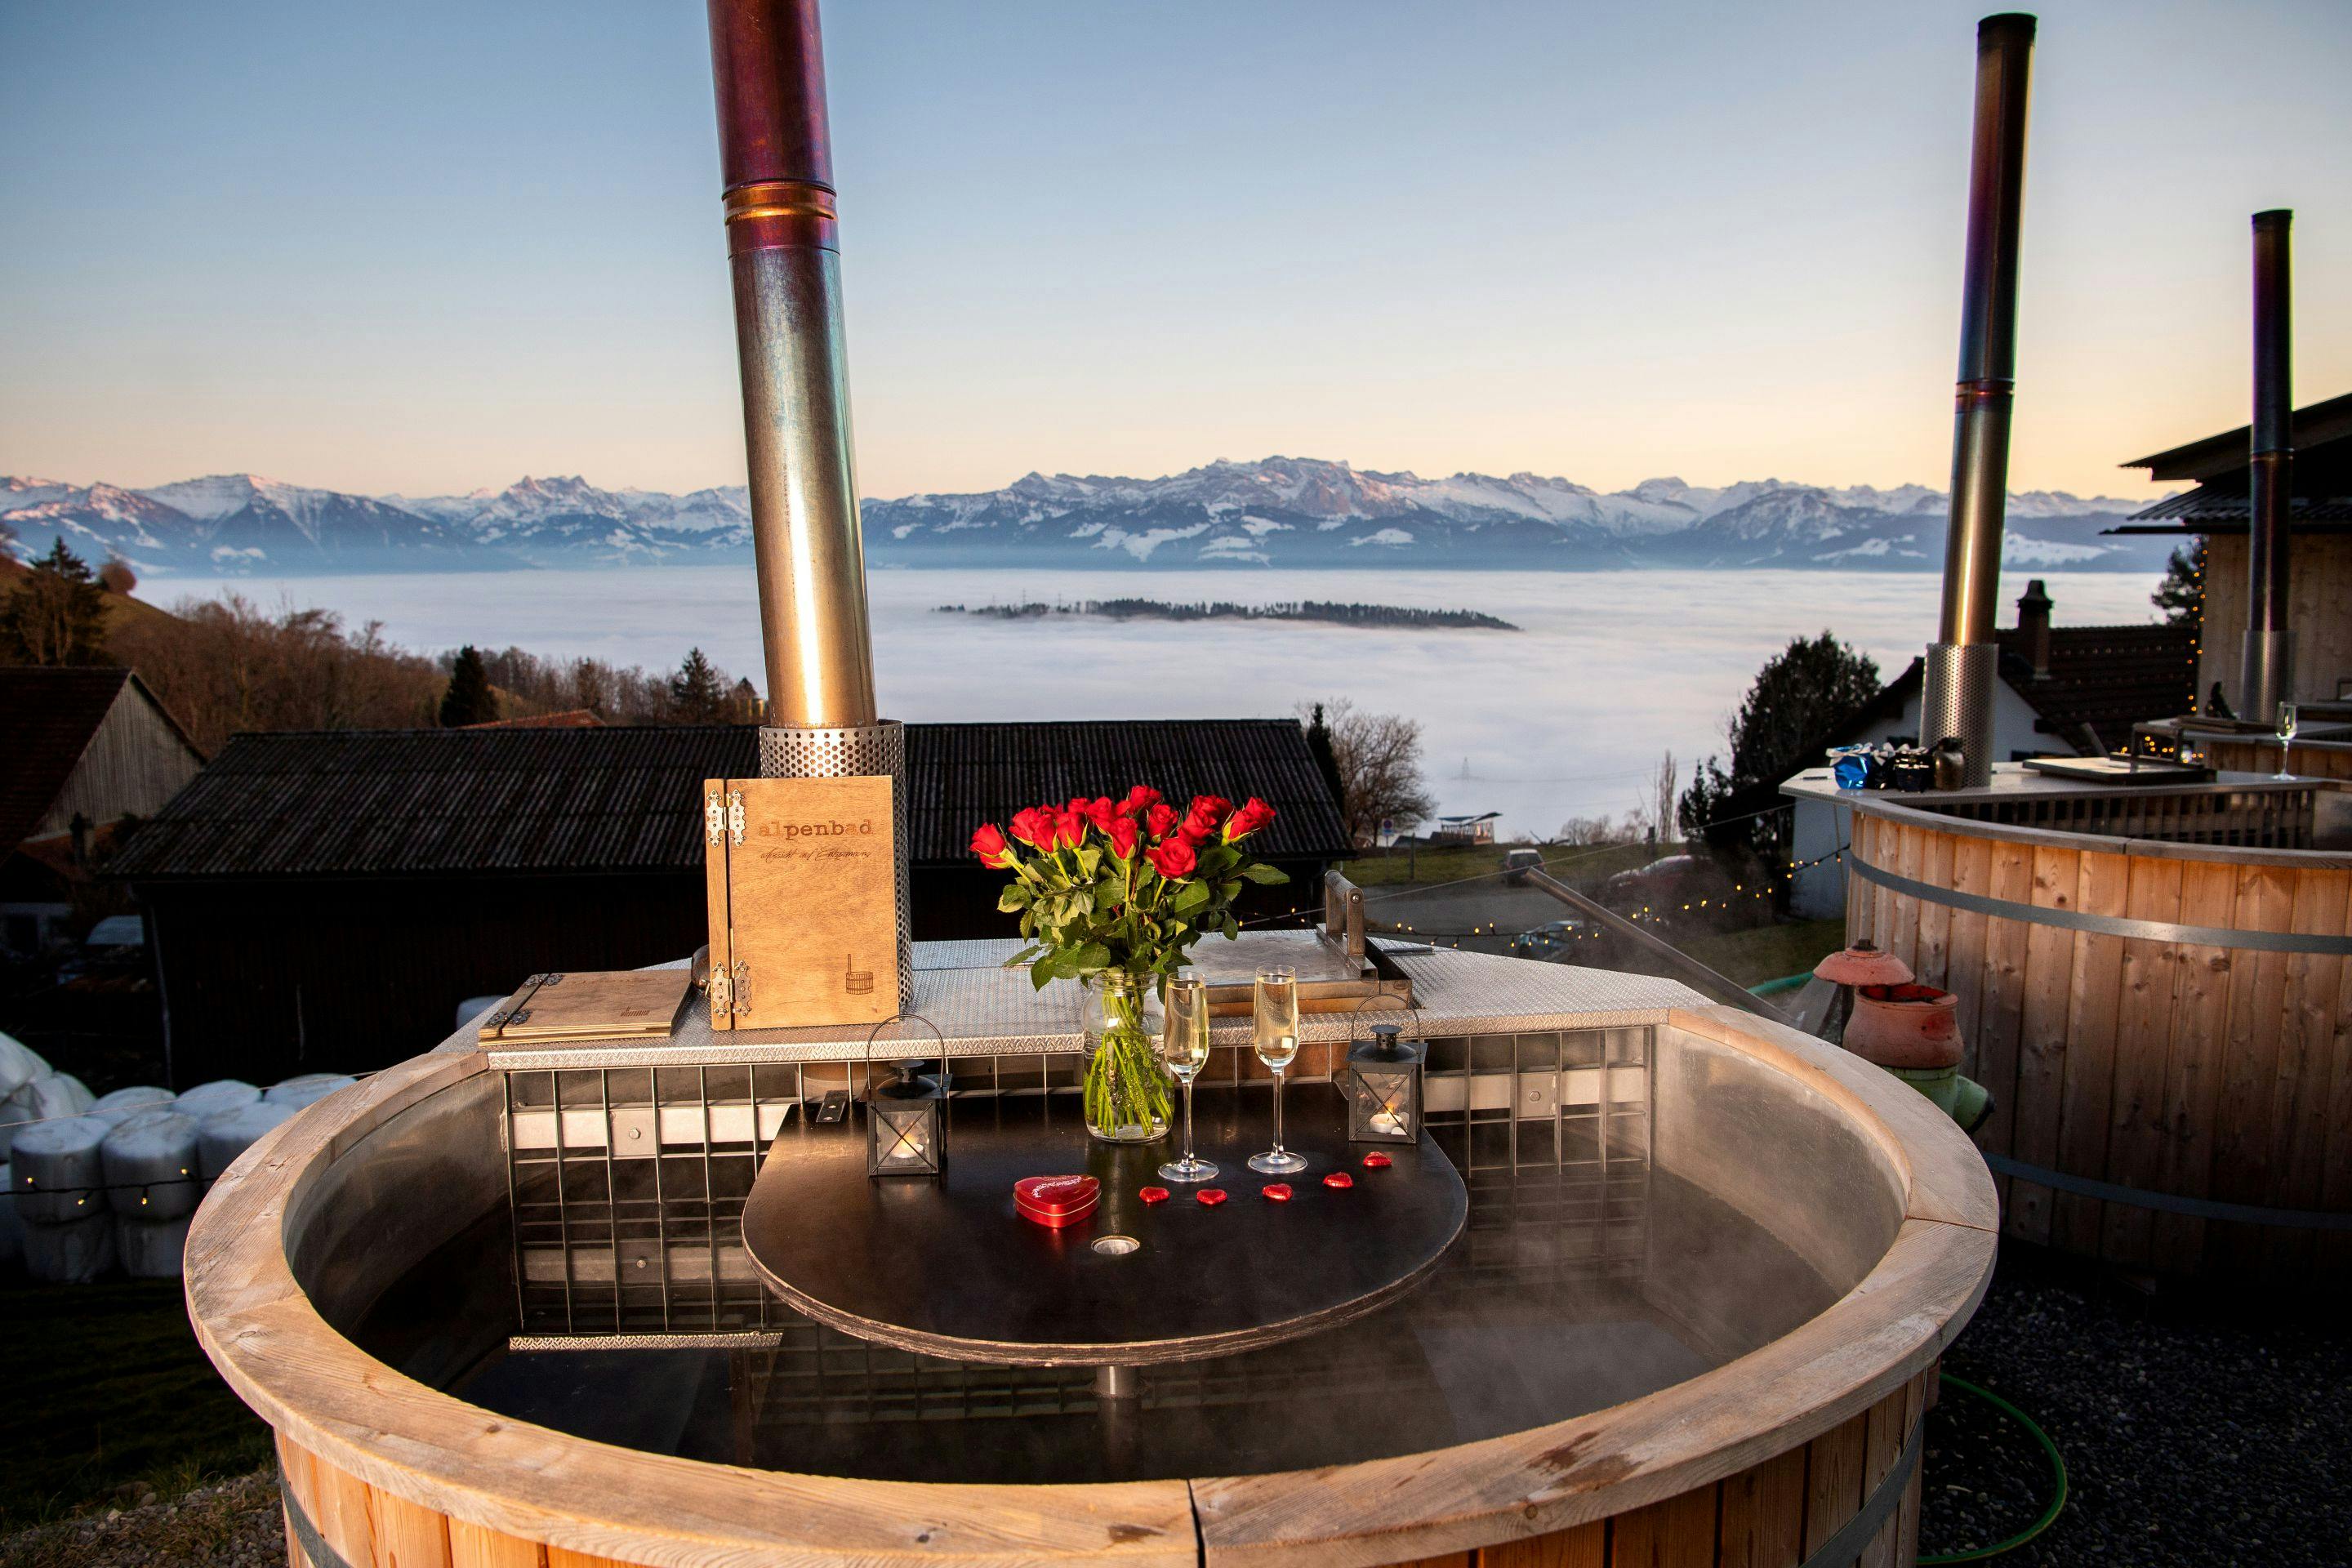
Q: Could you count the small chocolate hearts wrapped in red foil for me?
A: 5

★ ★ ★ ★

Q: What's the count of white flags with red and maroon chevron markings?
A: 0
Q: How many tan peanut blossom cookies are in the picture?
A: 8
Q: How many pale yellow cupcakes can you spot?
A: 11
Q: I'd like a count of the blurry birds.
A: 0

★ ★ ★ ★

Work to complete: Across the entries above, work out how many lines hold "count". The answer is that number alone.

Answer box: 3